_Input for this task_

┄┄┄┄┄┄┄┄┄┄

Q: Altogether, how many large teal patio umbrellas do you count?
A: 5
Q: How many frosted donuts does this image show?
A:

┄┄┄┄┄┄┄┄┄┄

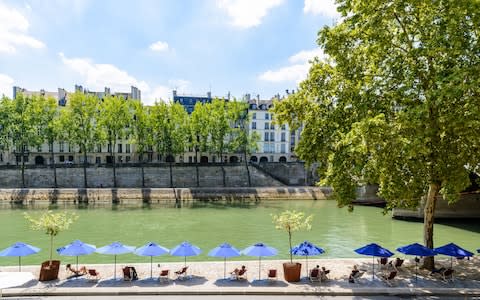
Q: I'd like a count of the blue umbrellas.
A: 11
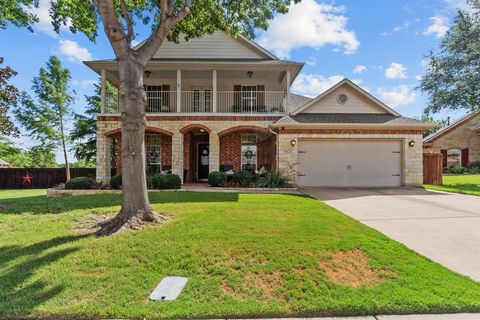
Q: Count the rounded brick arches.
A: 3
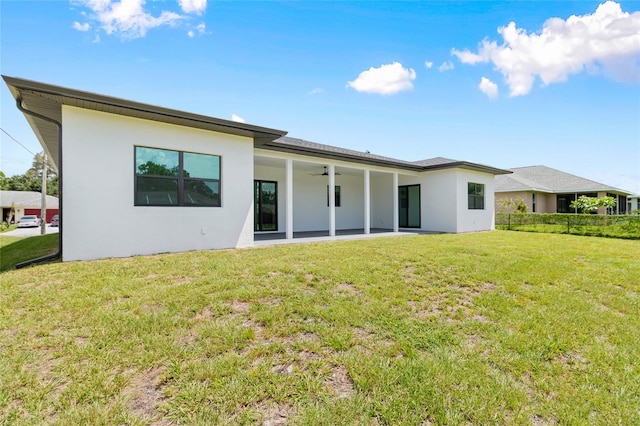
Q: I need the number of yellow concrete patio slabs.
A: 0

┄┄┄┄┄┄┄┄┄┄

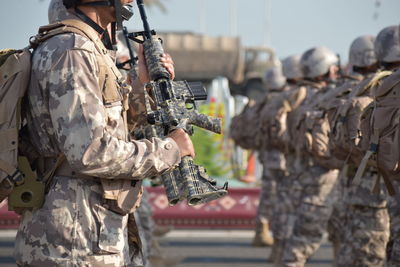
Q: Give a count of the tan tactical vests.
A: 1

┄┄┄┄┄┄┄┄┄┄

_Aim of the exercise_
Count every line of the material that holds "umbrellas". Reply with the number alone.

_Answer_
2